05/09/2019
Ao longo dos 100 quilômetros da estrada de terra que corta a Floresta Nacional do Bom Futuro, próxima a Porto Velho, Rondônia, é fácil encontrar mata nativa queimada. Em seus 20 anos de história, essa unidade de conservação na Amazônia nunca teve seu destino tão ameaçado por invasões, grilagem, desmatamento e fogo como nos últimos meses.
Estrategicamente posicionada, uma brigada de incêndio do Instituto Chico Mendes de Conservação da Biodiversidade (ICMBio) tenta evitar que uma área de reflorestamento do tamanho de 70 campos de futebol seja a próxima vítima dos incendiários. Os criminosos não poupam árvores jovens ou centenárias ao lançar, geralmente sobre uma moto, um "coquetel" antes de atear fogo.
Em todos os nove estados da Amazônia Legal, casos semelhantes fizeram o número de alertas de queimadas disparar em 2019. De janeiro a agosto, foram mais de 46 mil focos registrados pelo Instituto Nacional de Pesquisas Espaciais (Inpe). Um aumento de mais de 100% em comparação ao mesmo período do ano passado.
Em Bom Futuro, uma clareira aberta poucos dias antes da visita da DW Brasil ao local, no fim de agosto, deve virar cinzas nos próximos dias, dizem os agentes. Uma estaca fixada no solo indicava que o lote já fora marcado para a venda. É como funciona a cadeia do crime na Amazônia em unidades de proteção: invasores desmatam, ateiam fogo, jogam sementes de capim, marcam e vendem o terreno ilegalmente.
"Isso é grilagem de terra", afirma a geógrafa e especialista em gestão ambiental.

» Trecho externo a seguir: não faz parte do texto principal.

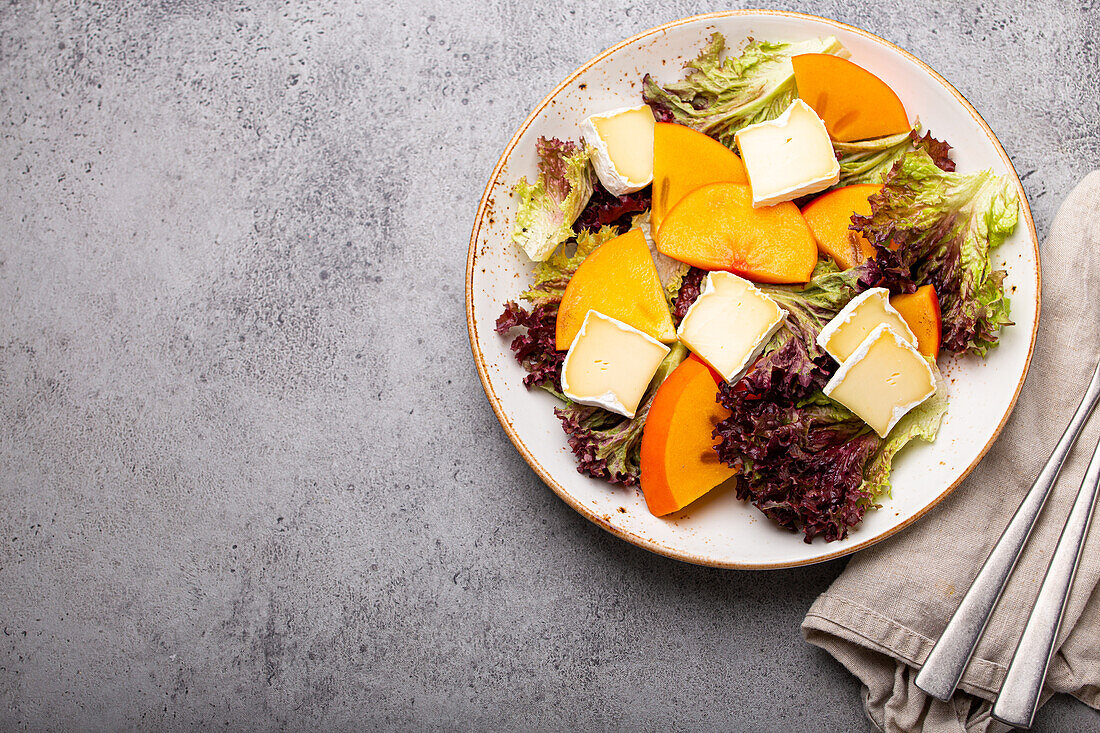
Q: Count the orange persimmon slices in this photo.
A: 7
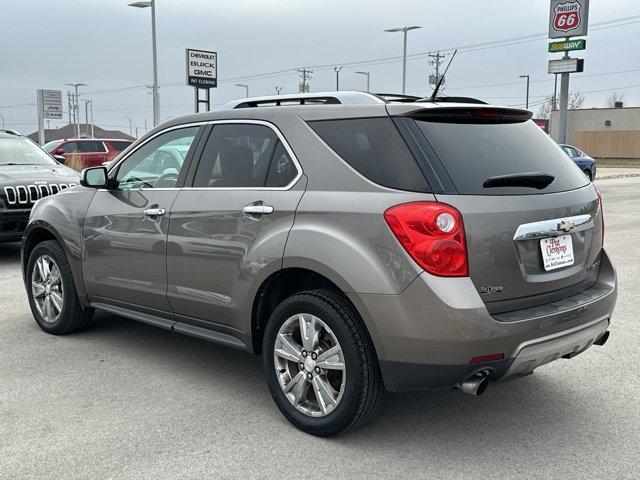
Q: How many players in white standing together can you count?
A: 0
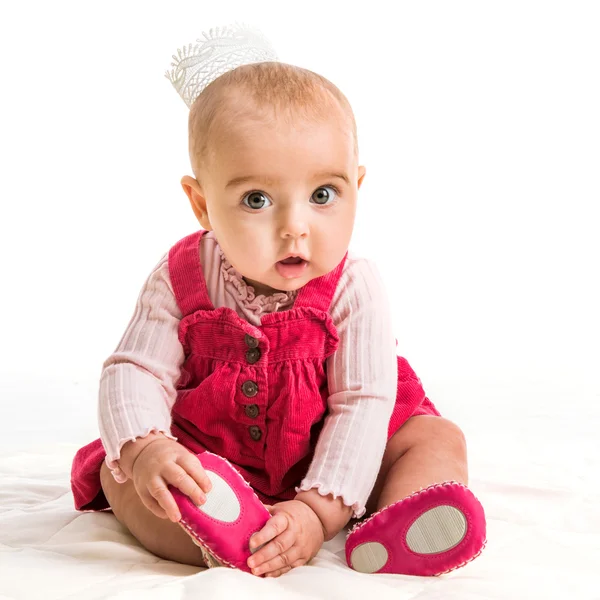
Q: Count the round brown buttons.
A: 5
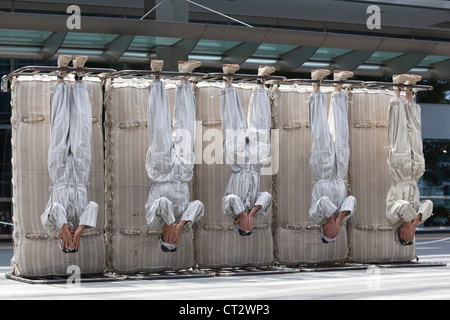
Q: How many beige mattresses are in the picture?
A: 5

Quem compra a terra, muitas vezes, desconhece a ilegalidade por trás dela. Antônio C., por exemplo, mora na região há décadas e diz que sua propriedade não tem documentos oficiais. Original do Paraná, ele chegou a Rondônia na década de 1980, a chamada época da colonização.
"Não é legalizado, você não sabe quem é o dono, e quem não é. Você mora na propriedade, mas não tem direito", disse C. à DW Brasil. Ele tenta negociar a multa de R$ 80 mil que recebeu por desmatamento ilegal da floresta.